To get answers written on the board, you can specifically choose which group and/or student writes up which question, or you can distribute a whiteboard marker to each group and allow them to choose one group member to write up whichever question they choose. You can even vary the structure from day to day depending on timing and goals for the lesson.


During the Debrief


As the groups are done or wrapping up, call the class back together and have them get out their colored pens (we like Papermate Flairs!). Explain that anything that is written in colored pen is considered “notes” and describes the essential understandings, key vocabulary, and important notation that students will be expected to know. Students can think of their original work as their “rough draft” thinking and the red margin notes as the class consensus.


Ask groups and particular students to share out their group’s strategy and how they came up with the answer they wrote on the board. Often students will only write part of their answer on the board or leave off explanations, so use assessing questions to draw out student thinking. Your goal is to make the group’s thinking accessible to others in the class. You can have students from other groups summarize or paraphrase the response to promote active listening. Thank the student for their response, then add the appropriate notes in the margin, linking as directly as possible to the student contribution (e.g. “Shamirah just said that at x=3, the function is getting closer and closer to 5. We call that the limit of the function as x approaches 3”).
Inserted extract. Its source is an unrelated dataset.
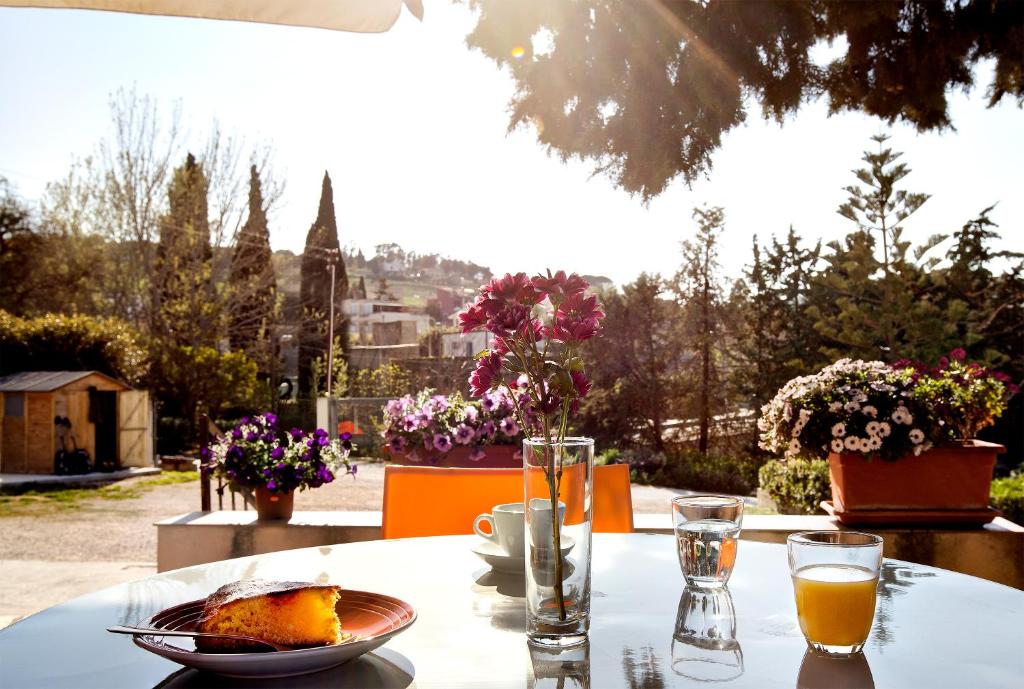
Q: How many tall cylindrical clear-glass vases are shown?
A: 1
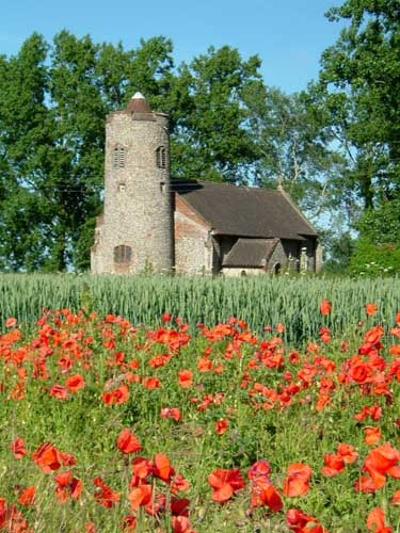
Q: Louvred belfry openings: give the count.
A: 2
You do not have to debrief every question with this level of depth, and there are questions you may wish to skip entirely during the debrief. Alternatively, there are questions where you might want to highlight more than one group’s answer, as this is a great opportunity to emphasize multiple solution paths and acknowledge competence by naming strategies after the students (“Jared’s strategy” and “Vanessa’s strategy”), which you can refer to again later.


It is important that you do not re-go-over all the steps to solving each problem, because students will realize that they can stall in their groups and you will just give them the answer later. Only if there is mass confusion or many students did not get a particular question is it worth going over a particular question step-by-step as a whole group.


After the Debrief


We like to use a consolidation prompt right before we turn to the Important Ideas by asking students to do a quick turn-and-talk with questions like “What’s one new thing you learned after today’s lesson? What’s one thing you’re still unsure about?” or “What was the big idea of today’s lesson?” The more you can get students to talk, process, and reflect during a lesson, the better!